As noted above, Plaintiffs propose four alternative options for the disbursement of John Doe 1's net settlement proceeds in their Supplemental Brief, in order of Plaintiffs' preference. Upon thorough consideration, the undersigned recommends that the Court adopt Plaintiffs' proposed Option 1 in part and reject it in part, by adjusting the proposal to account for mathematical errors. However, before turning to Option 1, the undersigned will briefly describe all of the options provided in the Supplemental Brief.

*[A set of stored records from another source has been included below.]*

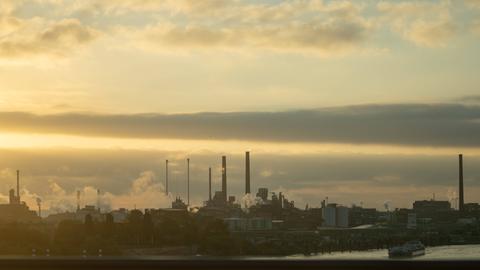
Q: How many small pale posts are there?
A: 4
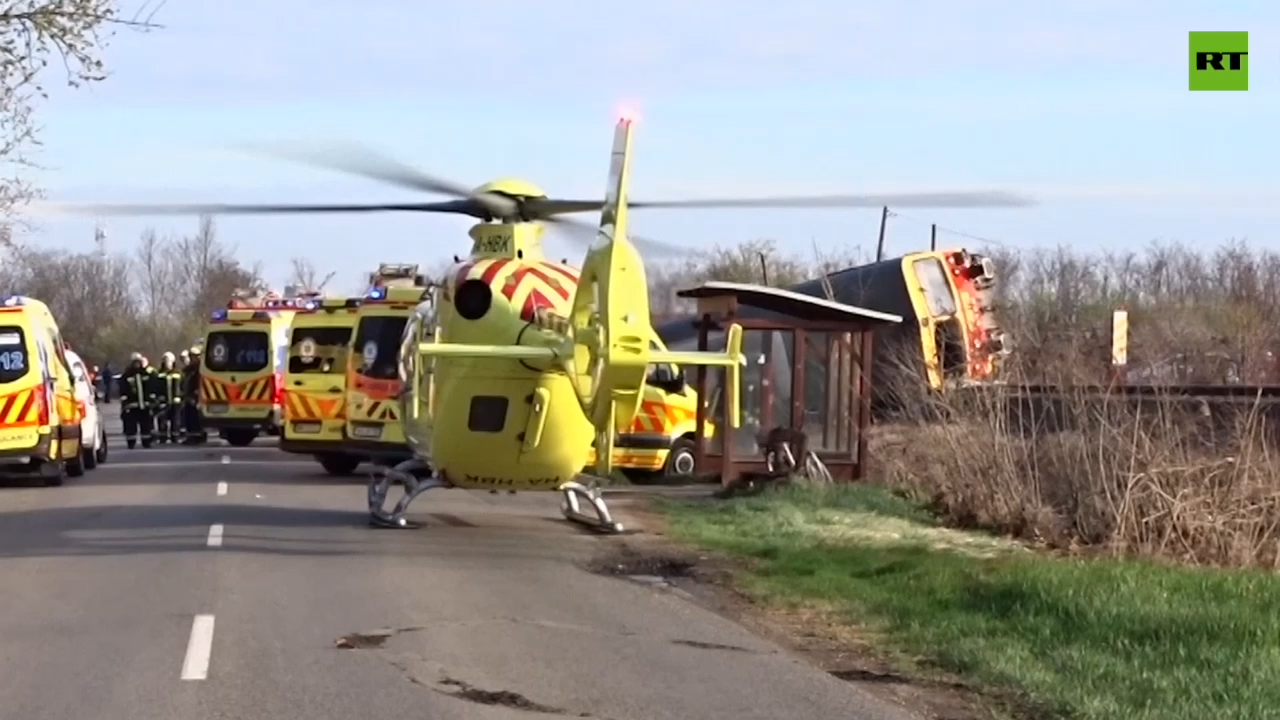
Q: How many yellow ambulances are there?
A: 5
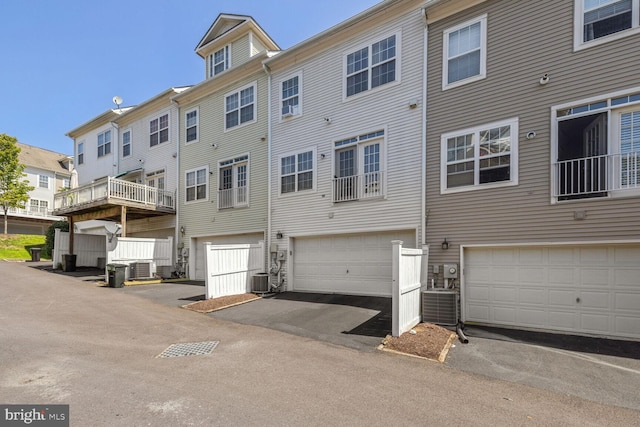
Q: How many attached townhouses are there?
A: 5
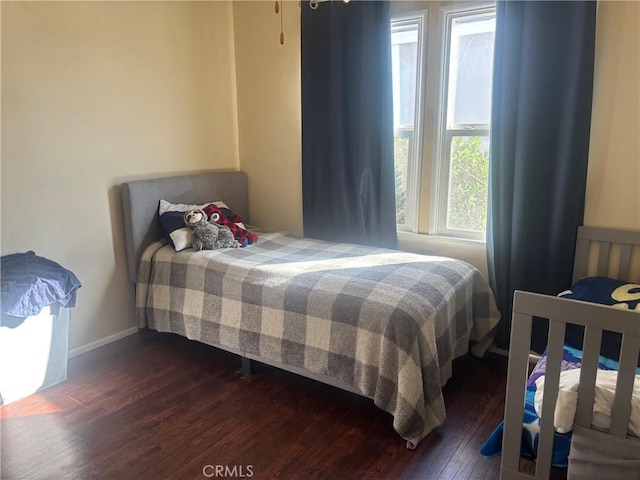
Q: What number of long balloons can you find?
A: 0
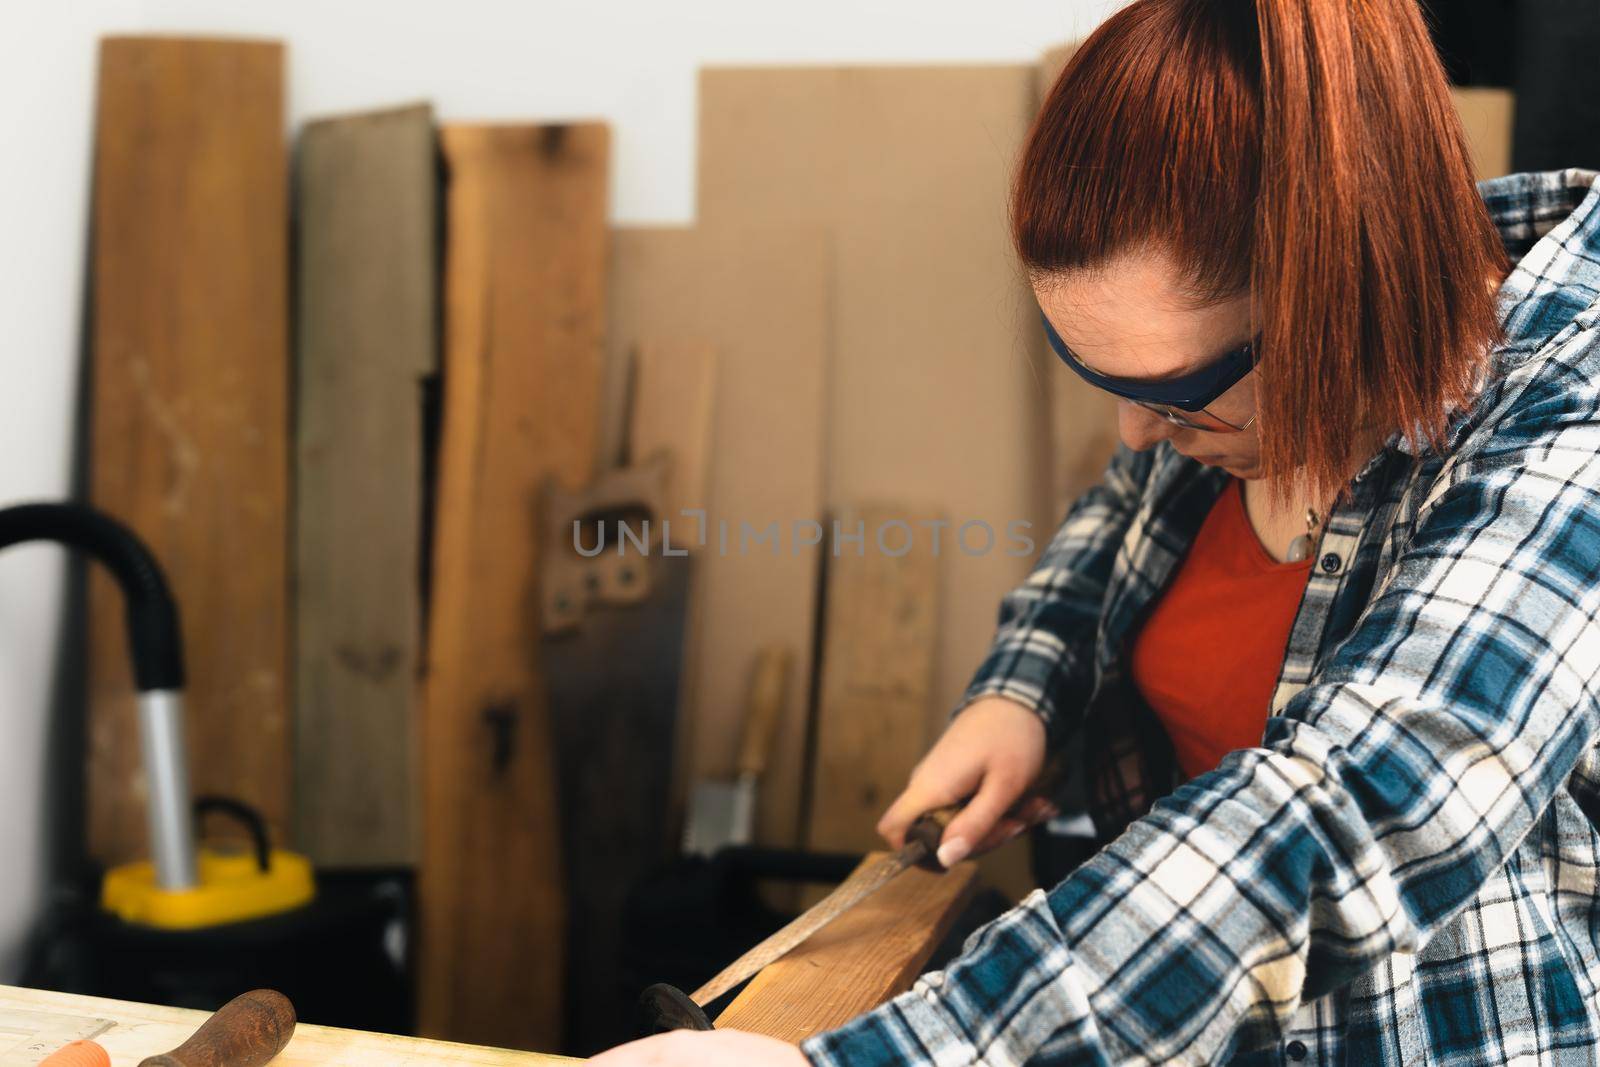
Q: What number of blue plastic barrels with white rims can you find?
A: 0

Under Option 1, Plaintiffs propose John Doe 1 receive the same gross settlement amount as provided in the original Petition: $35,380.88. ECF No. 54 at 4. But in a departure from the Petition, $6,290.00 would be deducted from the gross amount to reimburse Jane Doe for medical expenses incurred for John Doe 1's benefit during the relevant time period. The other salient departure from the disbursement proposed in the Petition is that $64.39 of John Doe 1's net recovery would be deposited in an insured account or a single-premium deferred annuity, subject to withdrawal only upon authorization of the Court (referred to by Plaintiffs as a "blocked account"), pursuant to Cal. Prob. Code § 3611(b). Id. Per Plaintiffs' calculations, deducting that $64.39 from John Doe 1's net recovery would reduce it to $19,999—just below the $20,000 limit of Cal. Prob. Code § 3611(d), which allows a minor's net recovery to "be held on any other conditions the court in its discretion determines to be in the best interest of the minor" if the remaining balance of the money is less than $20,000. Id. Therefore, under Option 1 as described by Plaintiffs, the Court would split John Doe 1's net recovery into two portions, so that one portion would become eligible to be distributed to John Doe 1's parents at the Court's discretion under § 3611(d).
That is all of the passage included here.